Why do we think this way? I would argue that we separate spirituality and religion in order to protect ourselves. We are taught to doubt institutions. We are taught to trust ourselves. So, we separate spirituality and religion in order to protect the one sphere of life we feel we can actually control. No one has the right to tell us what to believe, right?
The Bible does not know about a separation between spirituality and religion. In fact, the Bible would teach us that these two things are simply two aspects of one thing. Faith is that one thing.
Faith is private — spirituality — but faith is also public – religion.
I would argue this separation of spirituality and religion is not only false and self-centered, but is also unhelpful and even destructive to faith. So, we lose the very thing we try so hard to protect.
When we separate spirituality from religion, we lose community. When my faith is lived out in isolation and secrecy is it actually alive at all? Faith is certainly personal, but who benefits if it is private? It is the church that provides community for faith, gathered by God as a fellowship of people that support, serve and love one another.
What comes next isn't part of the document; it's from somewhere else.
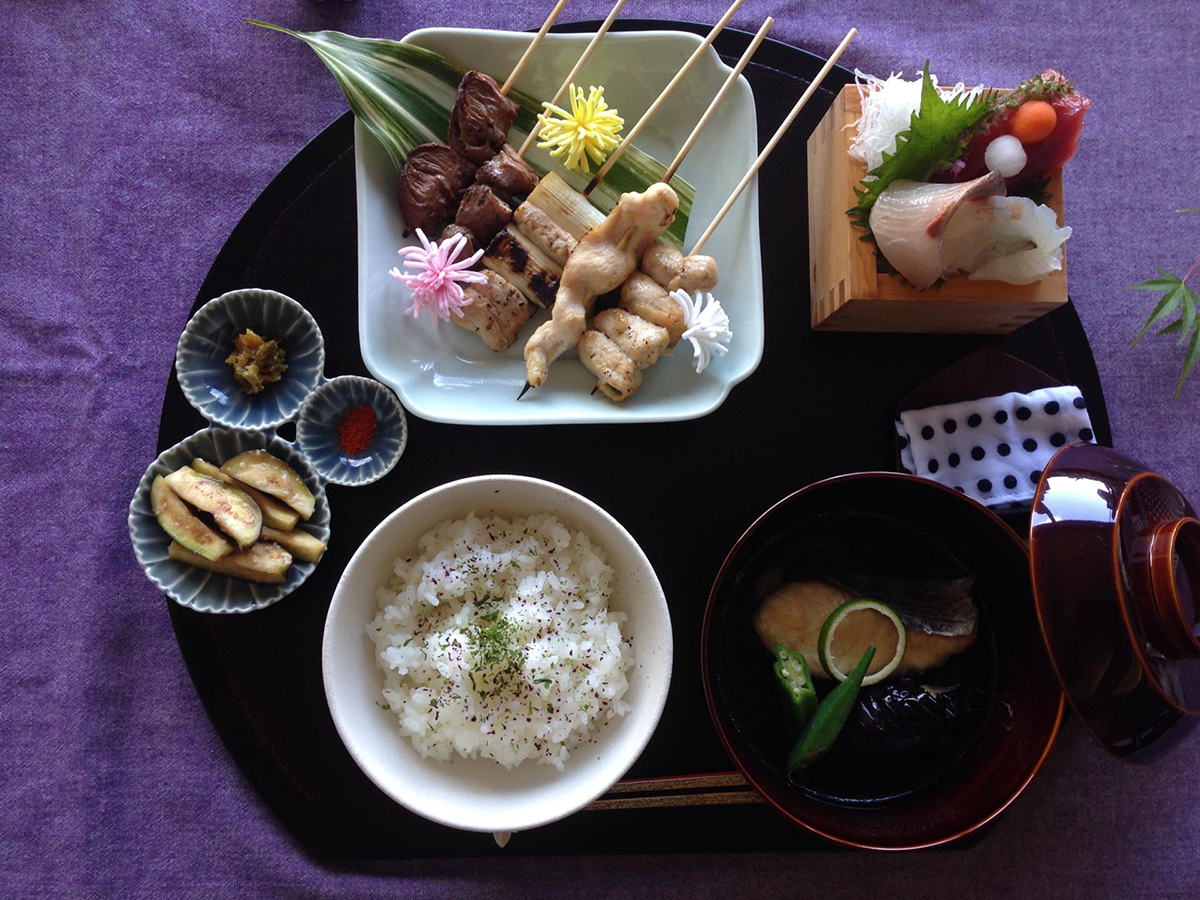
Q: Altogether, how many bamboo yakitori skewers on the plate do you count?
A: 5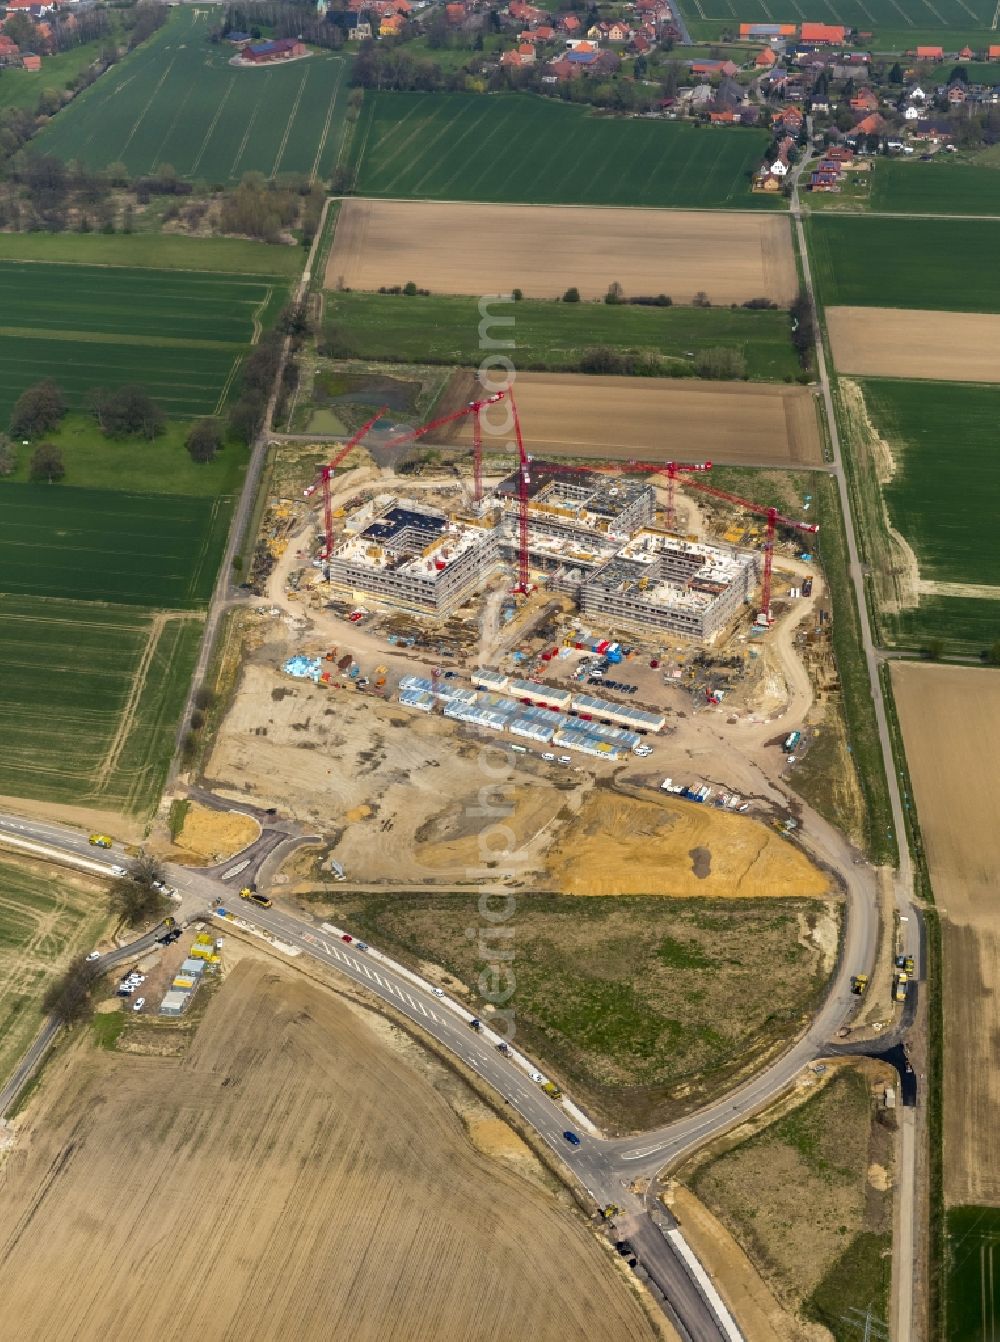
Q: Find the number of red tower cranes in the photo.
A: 5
When we separate spirituality from religion, we also lose accountability. Where is the standard for what I believe if I am the only one who knows what I believe? It is the church that provides accountability for faith by holding to a standard, a public confession.
Most of all, when we separate spirituality from religion, we lose certainty. When spirituality is only a matter of what is within me, how can I ever be sure that the beliefs I hold in the imagination of my mind are actually true? It is the church that provides certainty for faith by grounding it in the God who made heaven and earth. The Lord Jesus Christ called the church to baptize in His name, to teach what He taught and to celebrate His supper. These do not only happen within me and for me but also outside of me and to me. There is certainty here.
Why rip spirituality and religion apart? Why try to protect something that will be lost anyway? Why not keep them together and enjoy community, accountability and certainty? Is it really worth settling for anything less?